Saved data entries

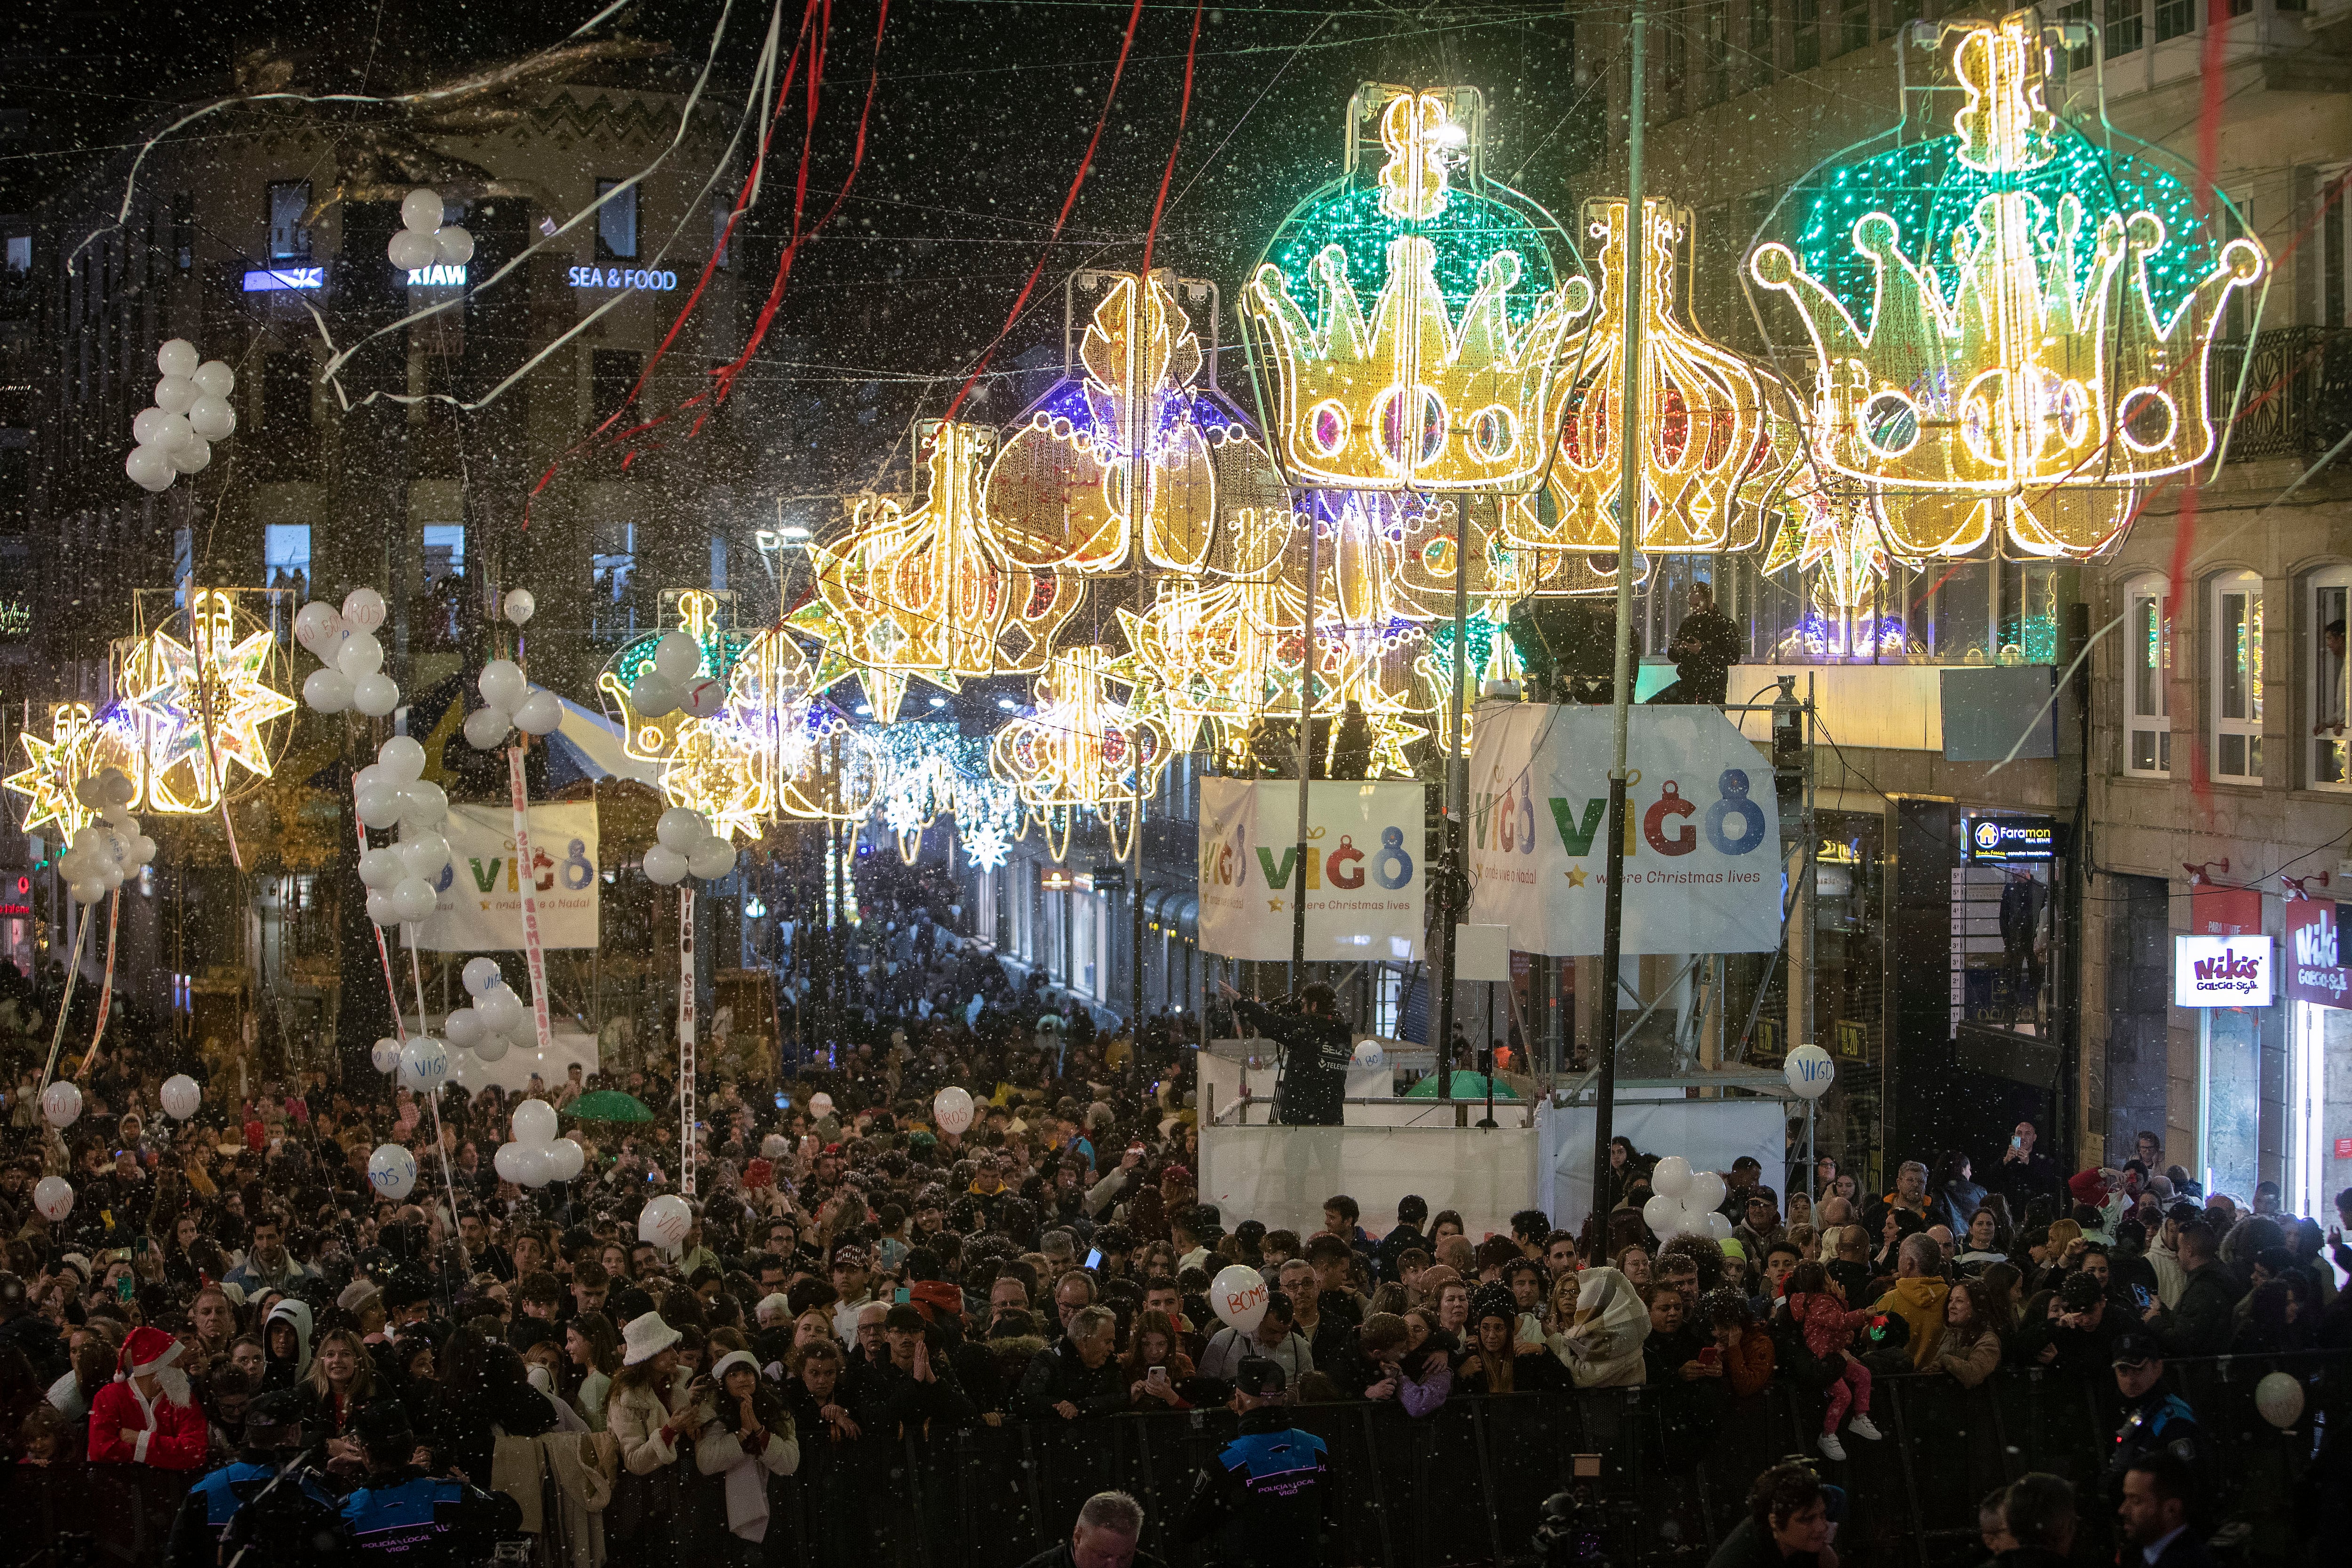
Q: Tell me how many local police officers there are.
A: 4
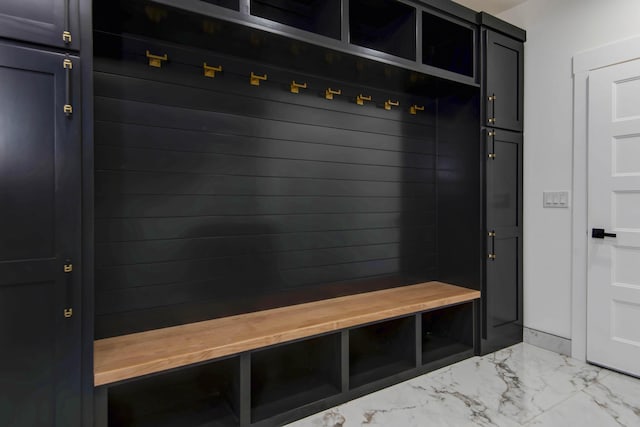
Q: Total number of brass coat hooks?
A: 8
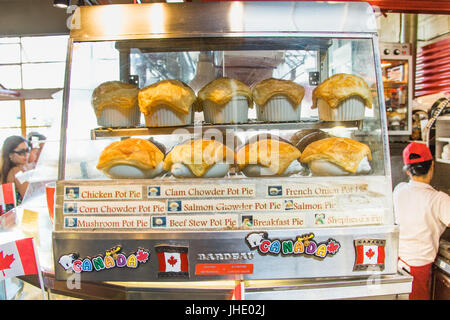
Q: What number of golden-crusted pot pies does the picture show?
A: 9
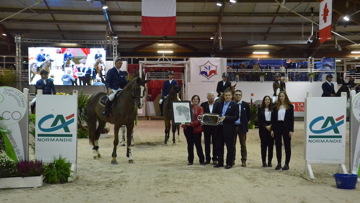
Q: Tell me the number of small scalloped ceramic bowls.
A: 0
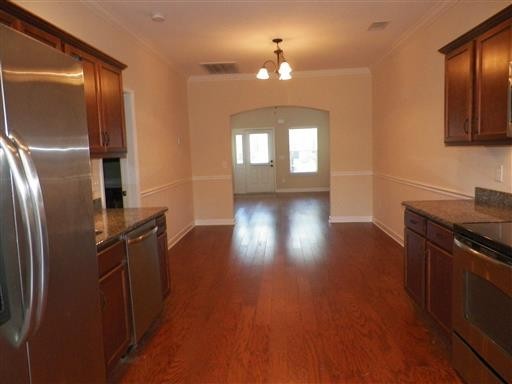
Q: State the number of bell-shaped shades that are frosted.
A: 3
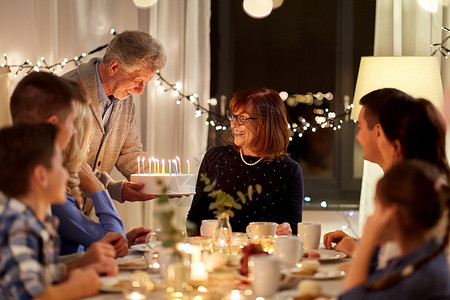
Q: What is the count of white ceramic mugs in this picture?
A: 5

__Work instructions__:
Whichever lines of the data include the word "ceramic", pull them out.

__Exercise result__:
Q: Tell me the number of small scalloped ceramic bowls.
Q: What is the count of white ceramic mugs in this picture?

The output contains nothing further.